# PROBLEM STATEMENT:
Please retype exactly the lines from the one containing "Q: How many loose" through the end of the records, leaving out the pictures.

(Saved entries)
○ ○ ○

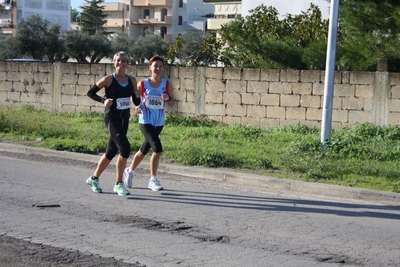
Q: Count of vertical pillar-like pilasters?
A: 3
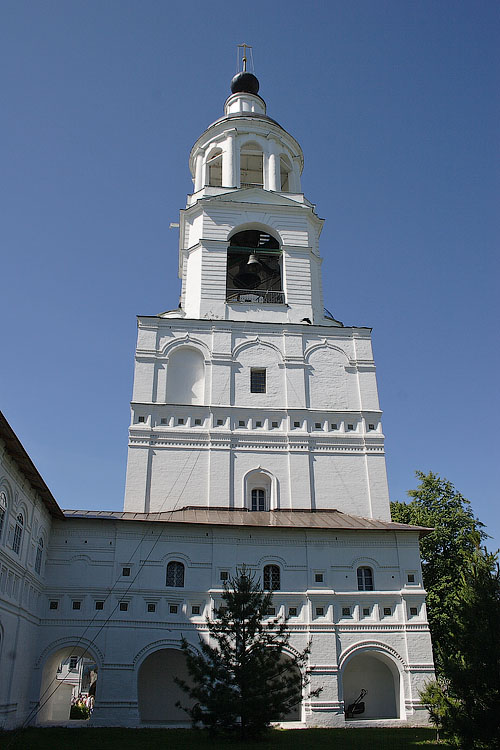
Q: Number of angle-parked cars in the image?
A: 0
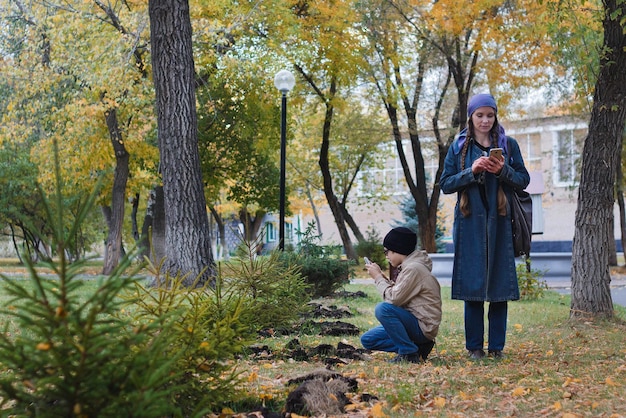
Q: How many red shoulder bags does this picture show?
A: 0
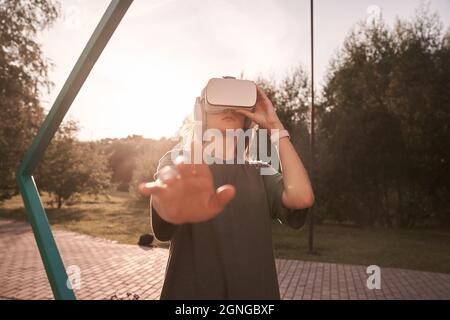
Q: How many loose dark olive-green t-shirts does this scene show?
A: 1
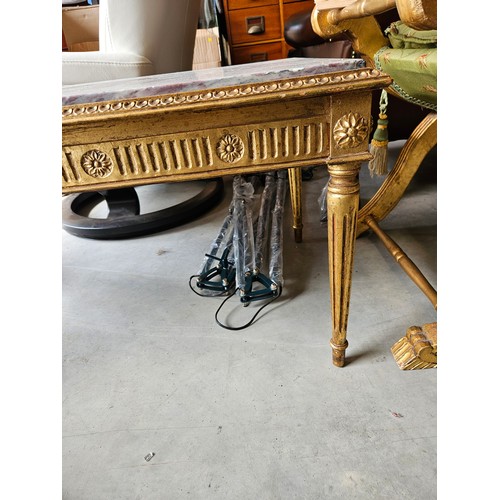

○ ○ ○

# SOLUTION FOR THIS TASK:
Q: How many loose dark olive-green t-shirts does this scene show?
A: 1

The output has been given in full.